[DATA EXTRACTS Boundary: Start]

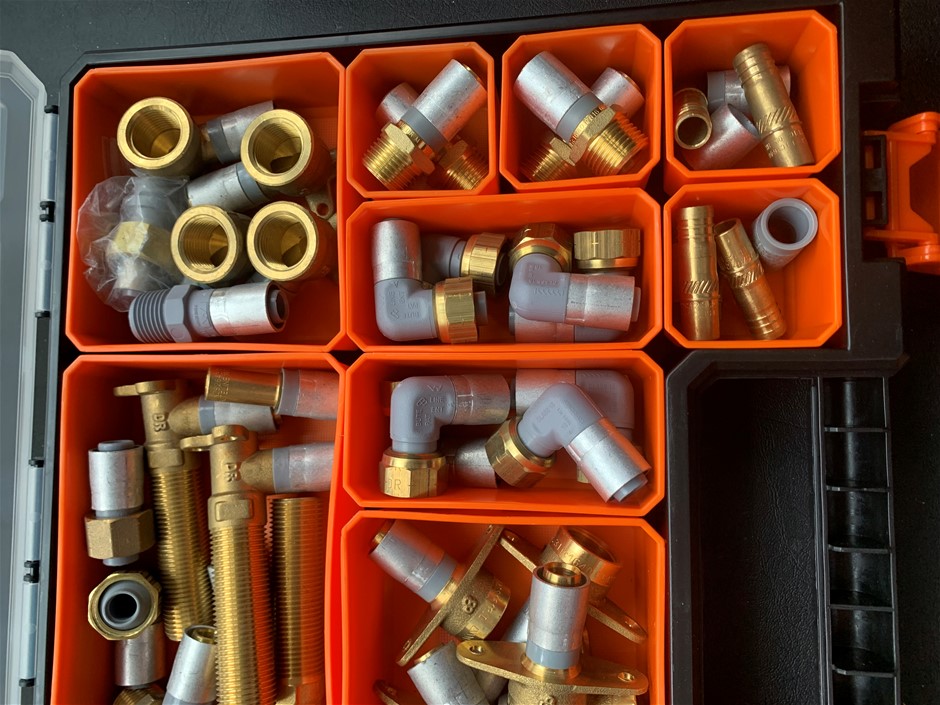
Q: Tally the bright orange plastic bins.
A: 9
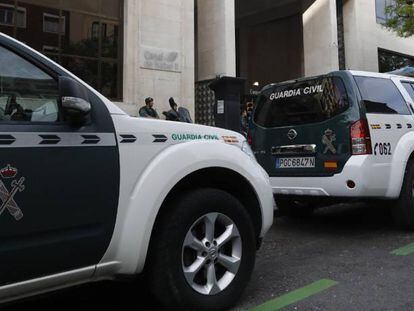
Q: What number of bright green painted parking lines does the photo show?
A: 2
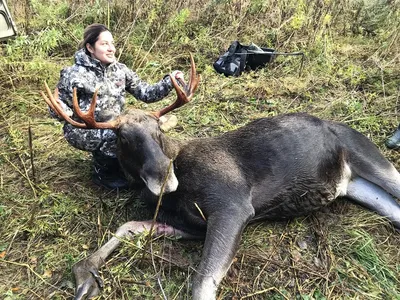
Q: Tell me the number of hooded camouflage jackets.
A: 1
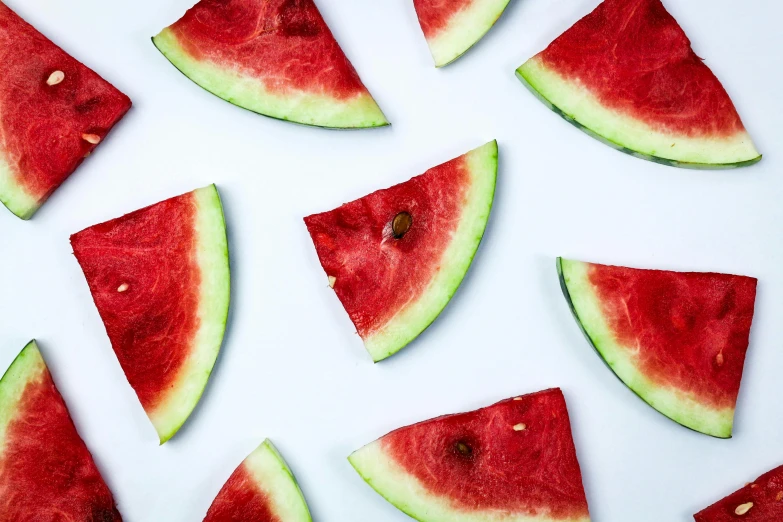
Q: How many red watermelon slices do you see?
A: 11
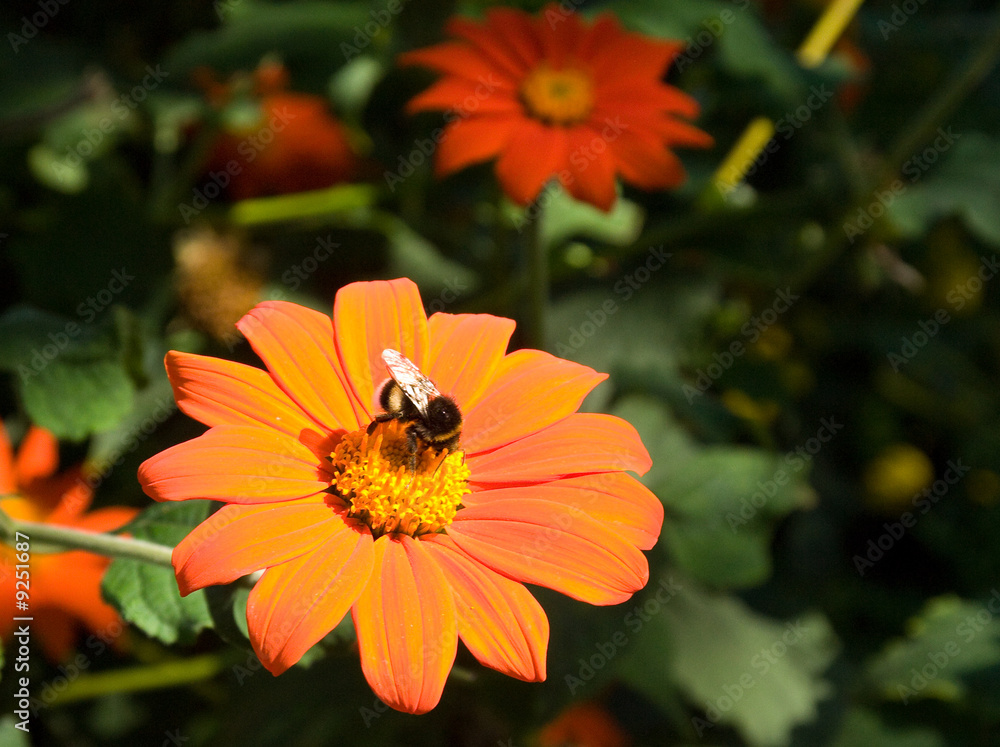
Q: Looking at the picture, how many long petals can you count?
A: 13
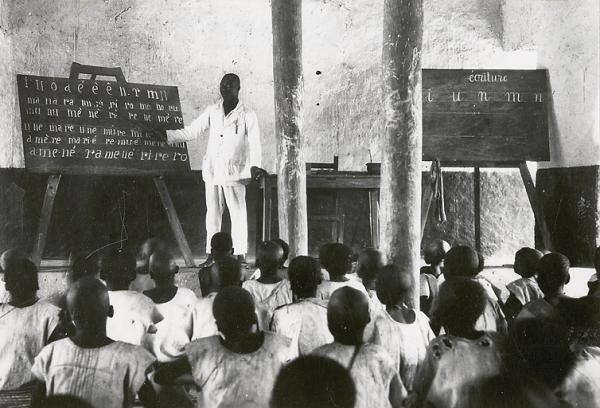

[DATA EXTRACTS Boundary: End]

INSTRUCTIONS FOR THE TASK:
The lines above that hold the word "bright" are the ones to copy.

YOUR SOLUTION:
Q: Tally the bright orange plastic bins.
Q: What number of bright green painted parking lines does the photo show?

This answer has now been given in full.